Уезжая учиться в Романовск, Вадим взял с собой набор открыток родного города. Оставшись один, он часто вглядывался в фотографию, где на фоне ало полыхающих осенних рябин безмолвно замерли лосиха с лосёнком. Скульптура эта была для него уже чем-то большим, чем примета родного города. Она была словно маяк какой-то лучшей, теряемой им жизни.


Те потёртые открытки пропали в Москве во время очередного переезда с одной съёмной квартиры на другую. Но фотографии привокзального памятника, как и других мест Зимогорска, теперь без особого труда можно было найти в Интернете. Их было много, от удачных, мастерски снятых, до откровенно беспомощных, безликих. Он собирал лучшие в отдельную папку, запрятанную в дебрях его компьютера, и время от времени пересматривал их. В столице щемящее чувство потерянного зимогорского рая то слабело, то с новой силой волновало его. Порой ему казалось, что рай этот, созданный из осколков его воспоминаний, никогда не существовал. А иногда верил, что он не только реален, но и потерян не навсегда, и в него ещё можно вернуться.

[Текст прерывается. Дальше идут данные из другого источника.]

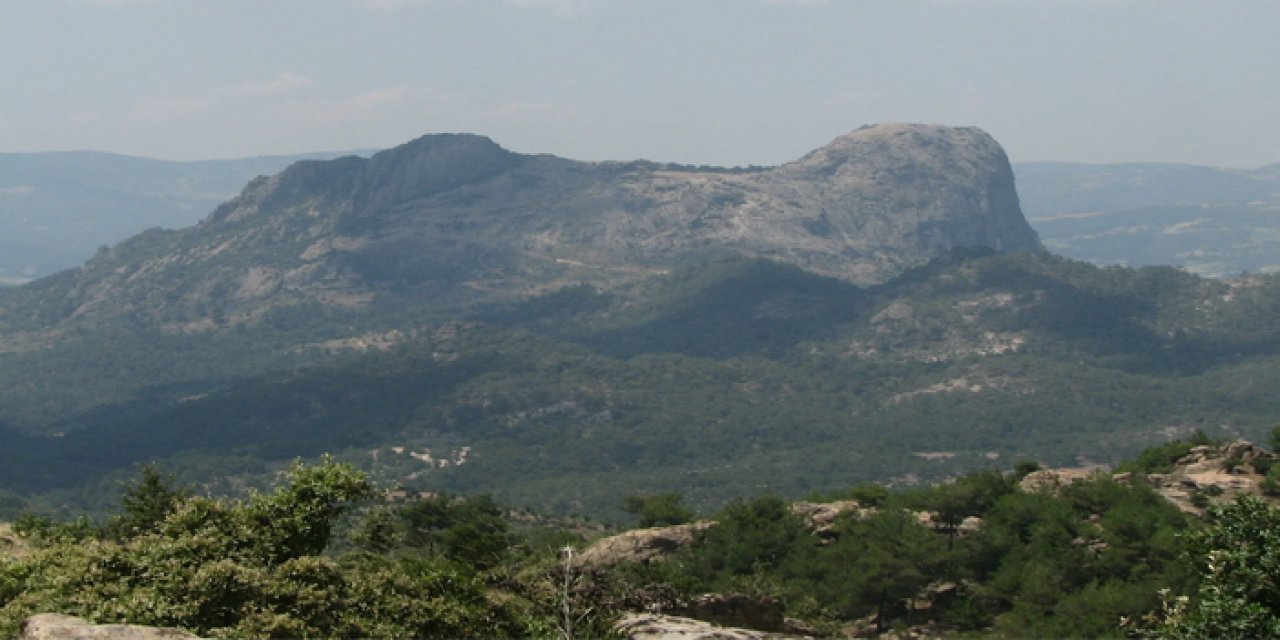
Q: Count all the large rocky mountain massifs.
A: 1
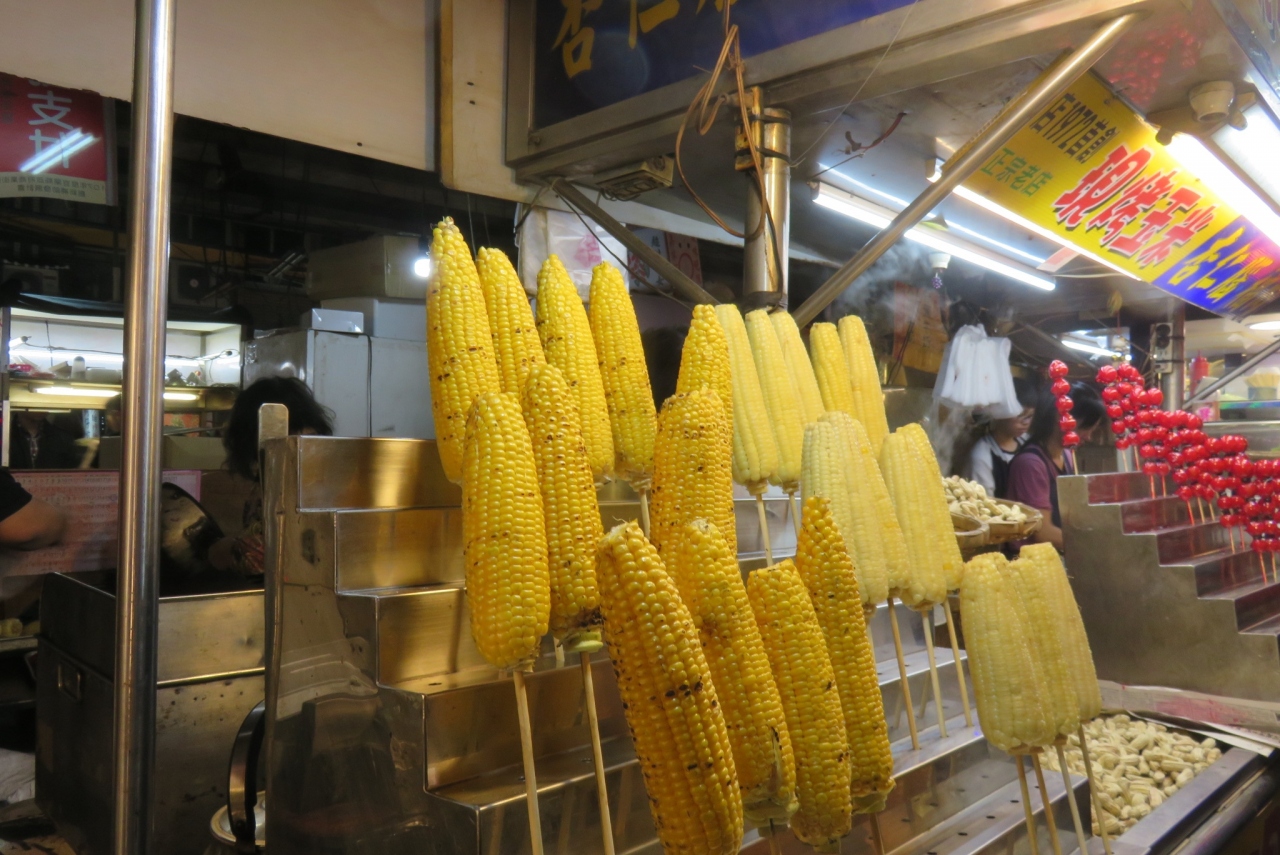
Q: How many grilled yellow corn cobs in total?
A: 12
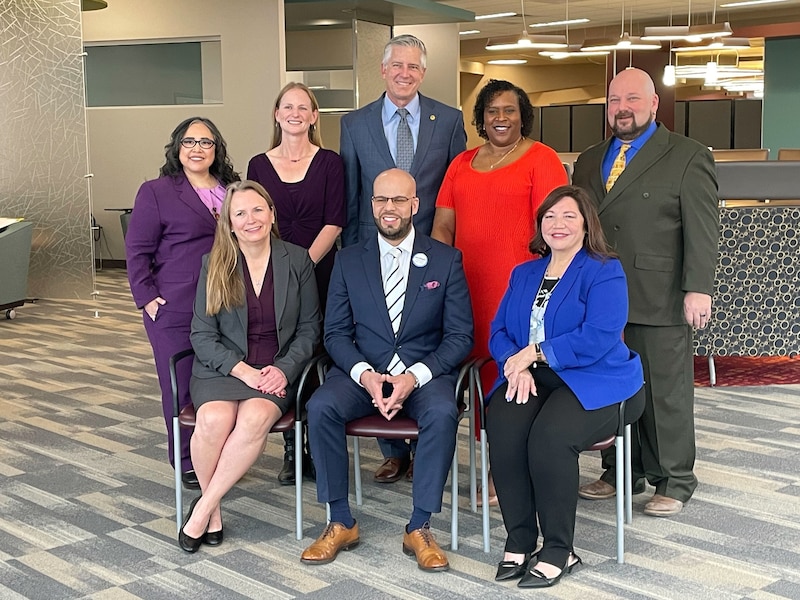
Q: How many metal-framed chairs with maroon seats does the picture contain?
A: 3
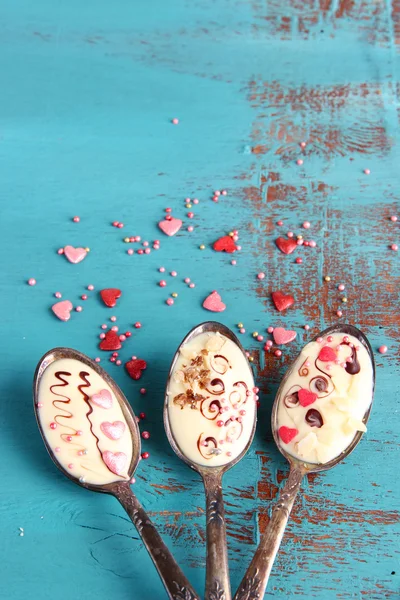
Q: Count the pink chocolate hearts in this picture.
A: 8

Невольная эта раздвоенность, как смутно понимал он, помогала выжить его душе в огромно равнодушном к нему городе, но, с другой стороны, лишала чего-то важного, без чего его столичная карьера давала серьёзные сбои.

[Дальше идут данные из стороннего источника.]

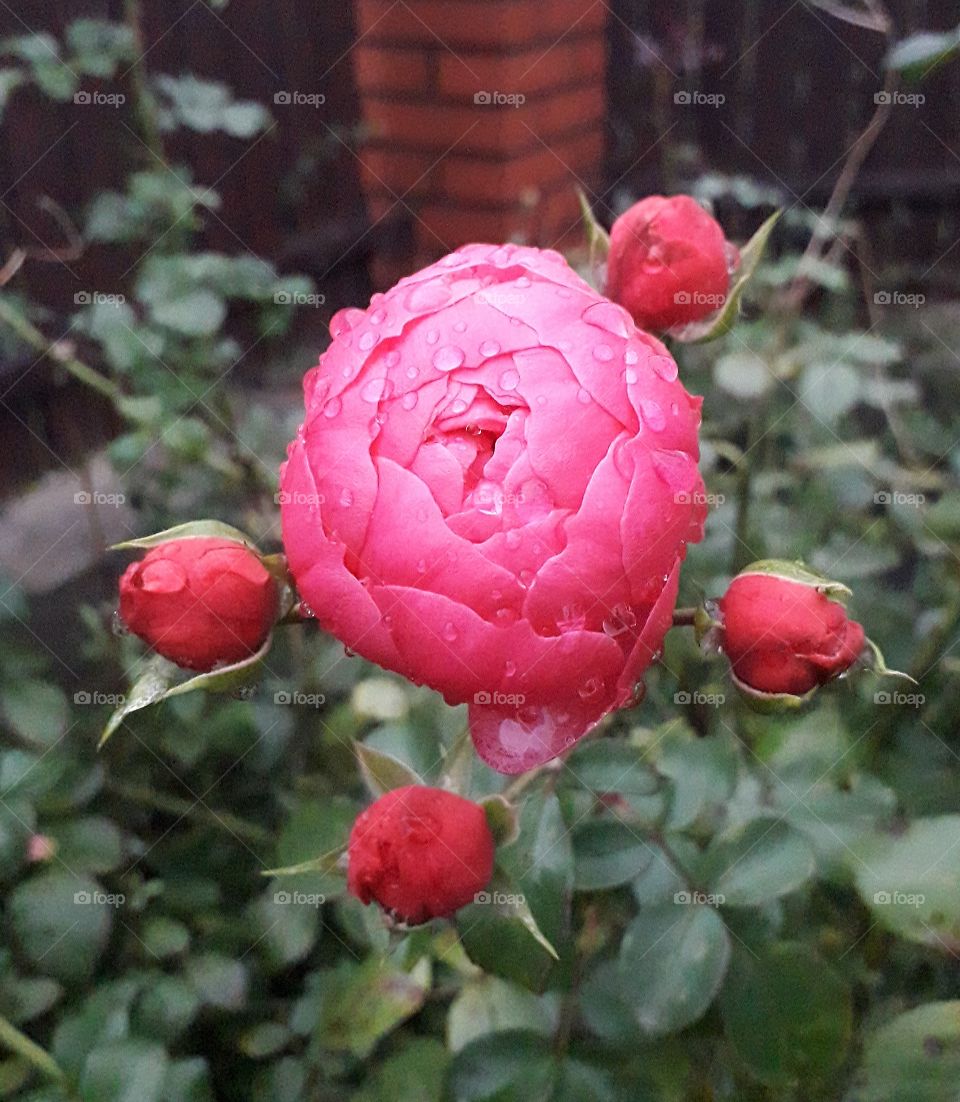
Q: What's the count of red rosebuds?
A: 4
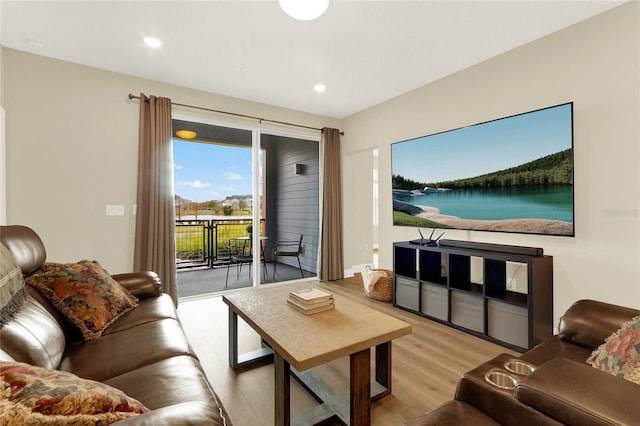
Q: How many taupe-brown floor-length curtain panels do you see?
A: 2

Так можно ли вернуть целостность миру его души? И стоит ли это делать?


Вадим остановился перед скамейкой, на которой спал, скрючившись, какой-то человек. Бомж не бомж, может, просто загулявший работяга. Давно не бритый подбородок уткнулся в грудь. Из-под капюшона торчат спутанные волосы, на которые, не тая, ложатся снежинки. В ногах – полузасыпанная снегом бутылка дешёвого пива. «Замёрзнешь, вставай», – Вадим толкнул парня. Тот что-то невнятно пробурчал в ответ.


«Надо расстаться с Викой, – вдруг отчётливо пронеслось в голове Вадима. – Нельзя жить с человеком, которым не дорожишь настолько, что, не задумываясь, изменяешь ему».

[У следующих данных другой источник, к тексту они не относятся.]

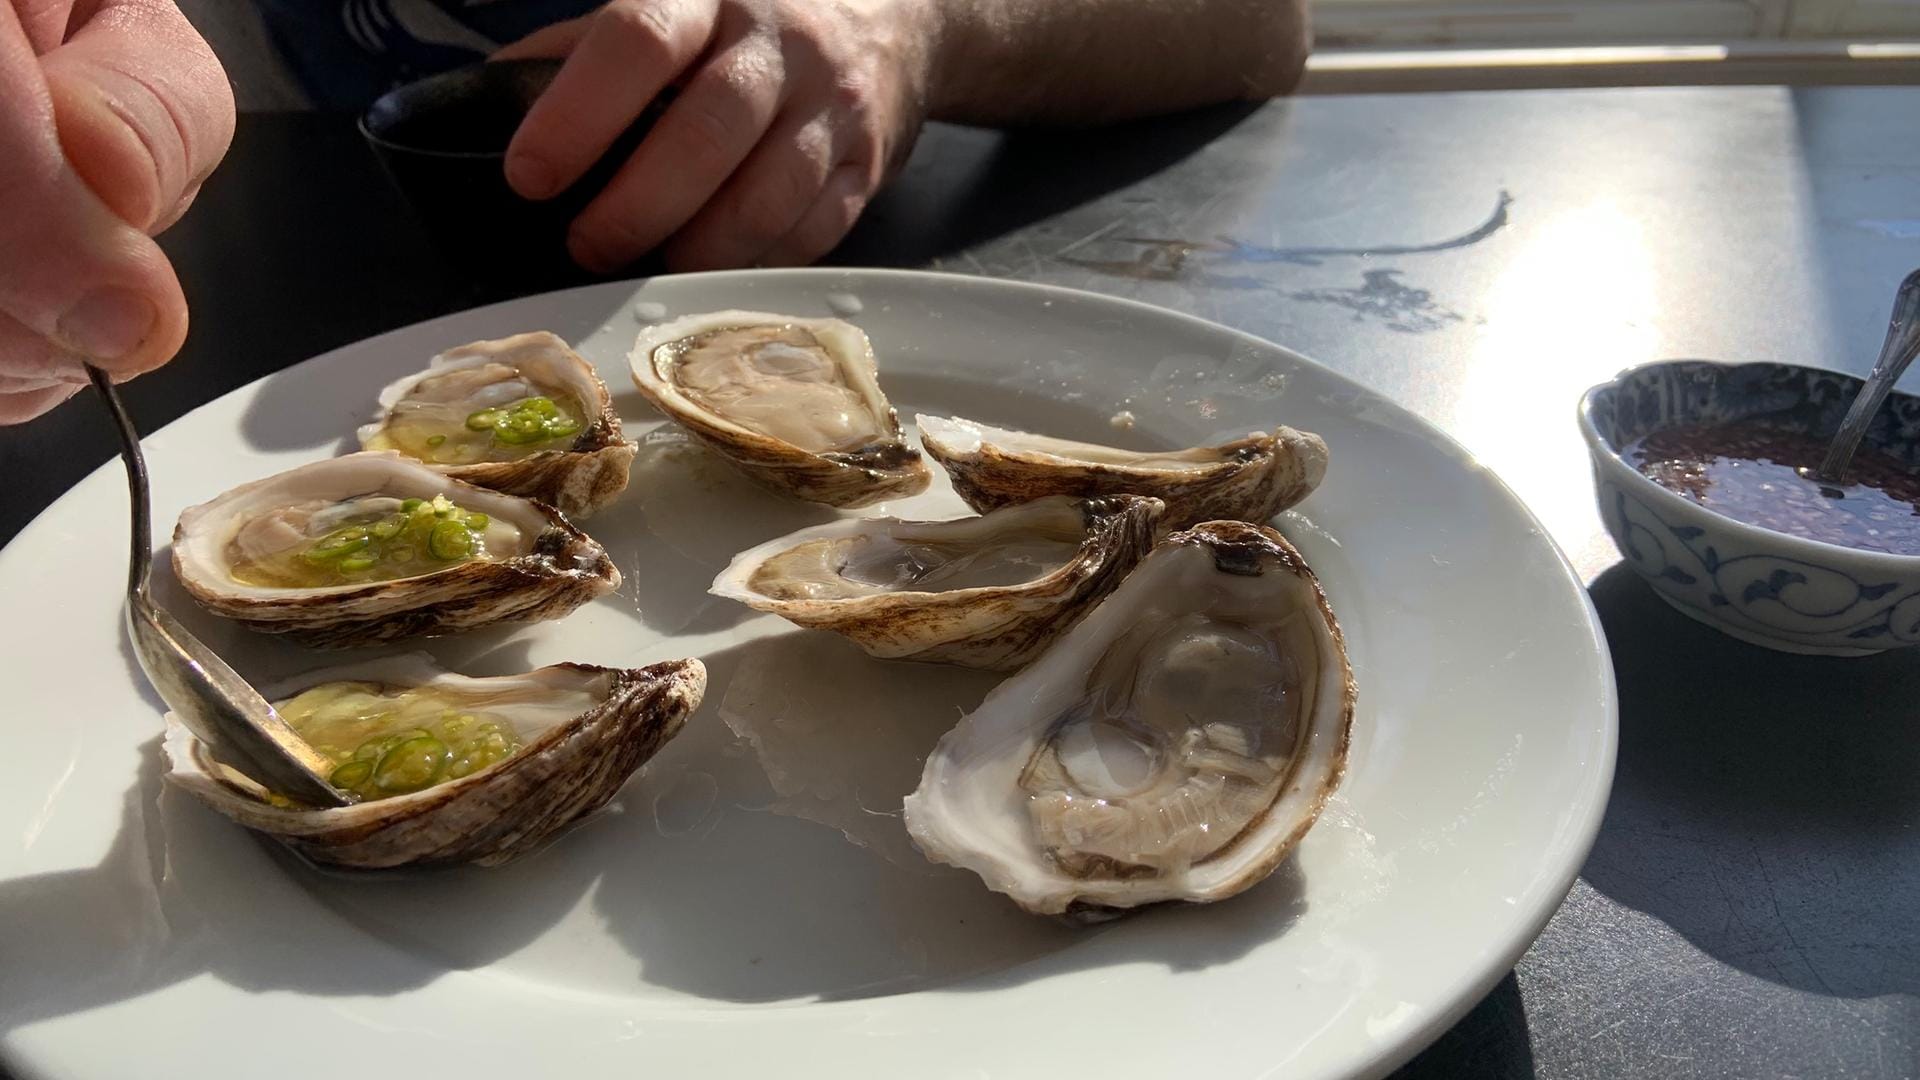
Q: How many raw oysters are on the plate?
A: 7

Да, ещё его разговор со священником… Тогда, на лестничной площадке, он как-то непроизвольно, не успев толком решить, надо ли ему это, согласился заходить в храм, ставить свечки о здравии бабушки и даже дал слово, что попытается причаститься. Но сейчас он вдруг понял, что этого обещания нельзя не сдержать, и почувствовал себя в начале какого-то большого пути.


Вадим подошёл к краю перрона и посмотрел в ту сторону, откуда должен был прийти поезд. Ему как-то не верилось, что оттуда, из мягко сияющей сиреневой мглы, налетит, лязгая, дымясь снежной пылью, неукротимый состав, подхватит его и умчит в такую невозможную в этой тишине Москву.